Aim of the task = Which lines of the data contain the string "many"? Show each of them.

Data supplied section start

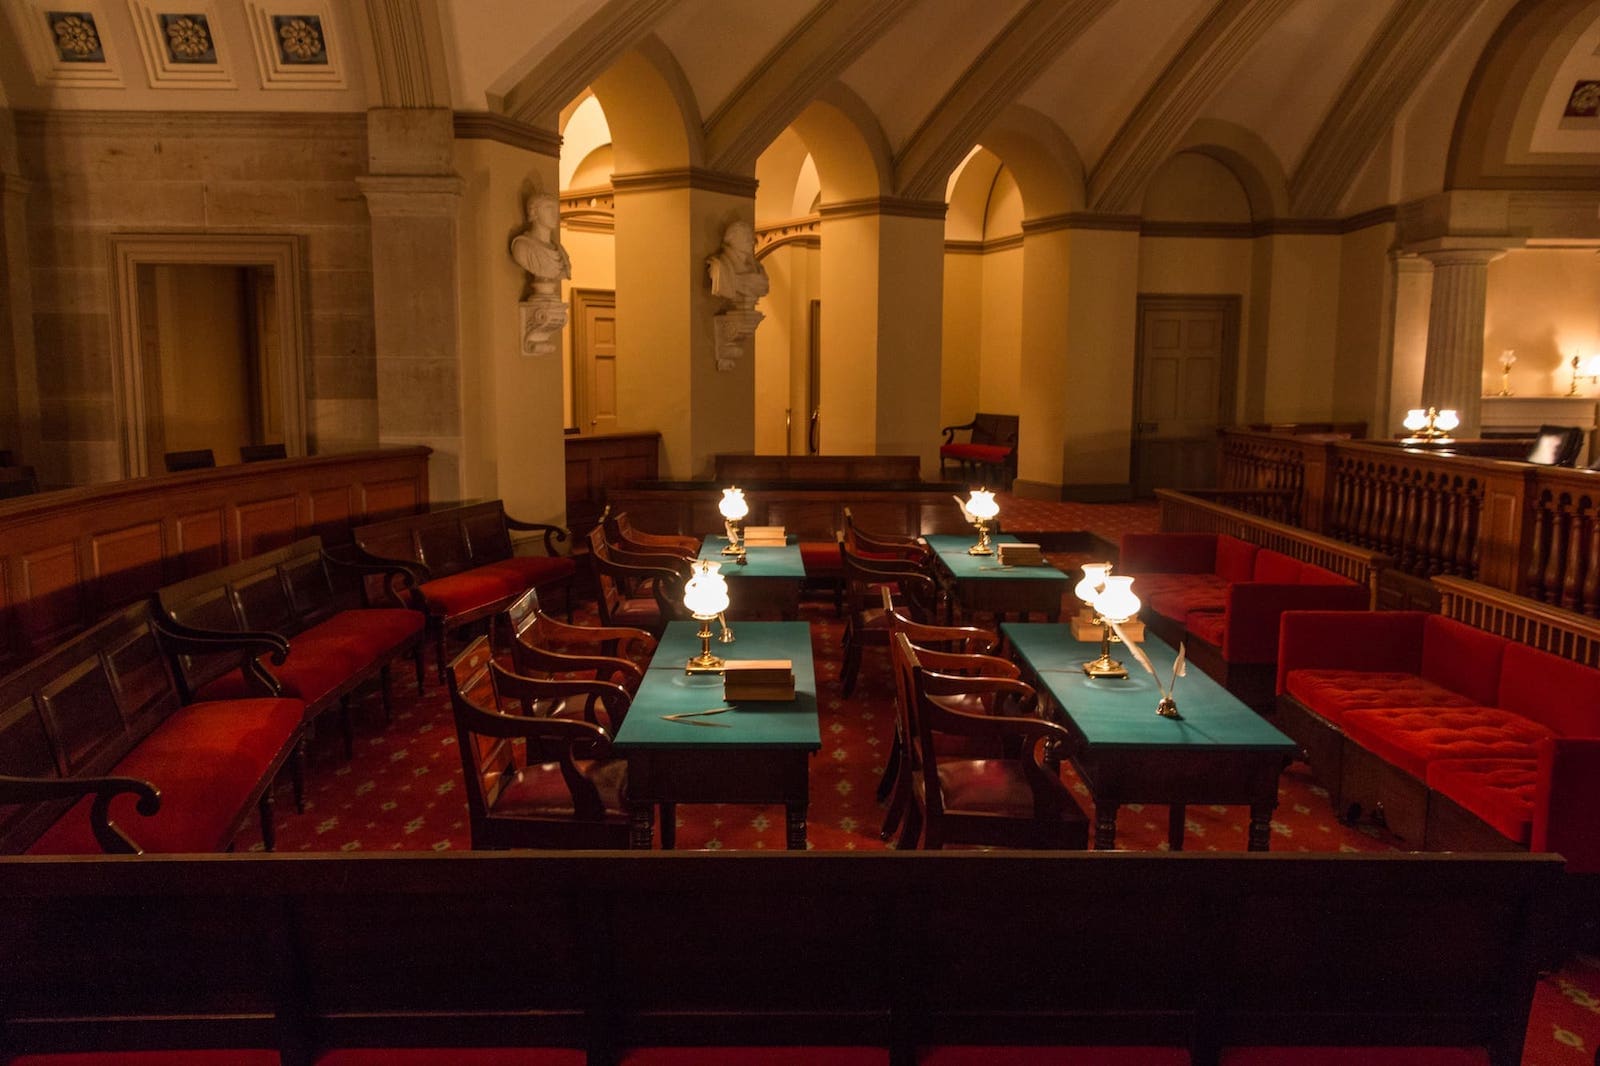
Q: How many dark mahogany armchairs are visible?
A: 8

Data supplied section end
Data supplied section start

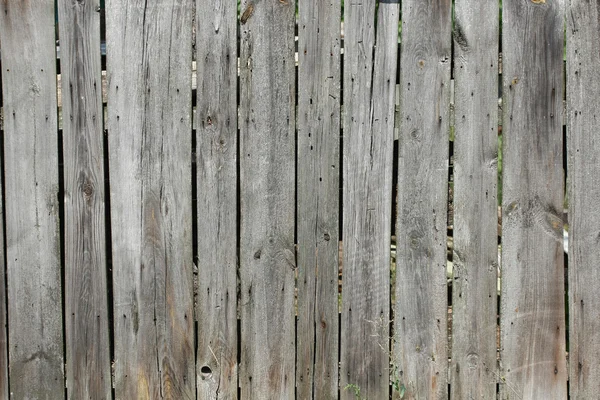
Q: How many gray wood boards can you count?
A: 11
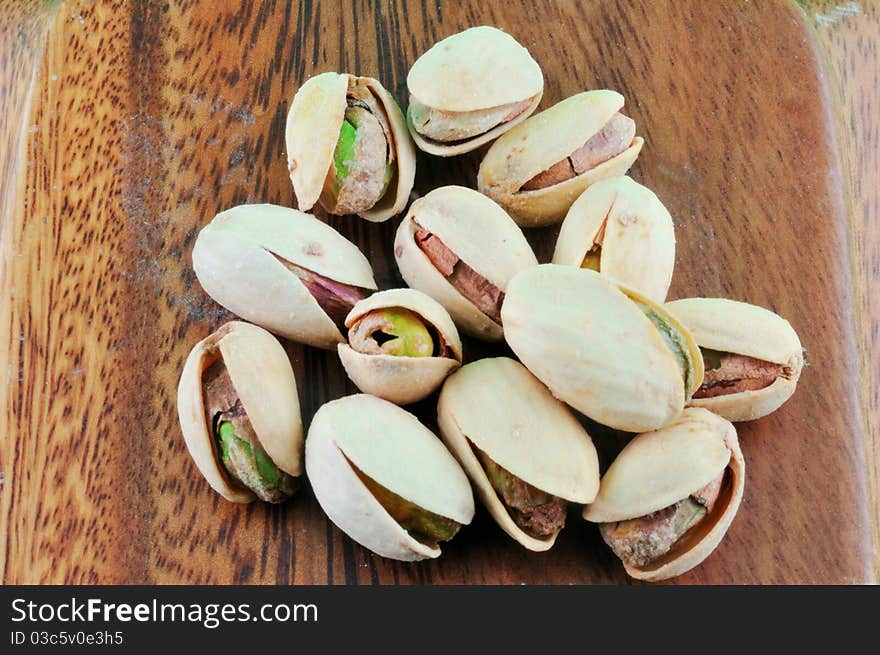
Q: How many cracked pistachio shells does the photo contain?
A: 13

Data supplied section end

Completed task =
Q: How many dark mahogany armchairs are visible?
Q: How many gray wood boards can you count?
Q: How many cracked pistachio shells does the photo contain?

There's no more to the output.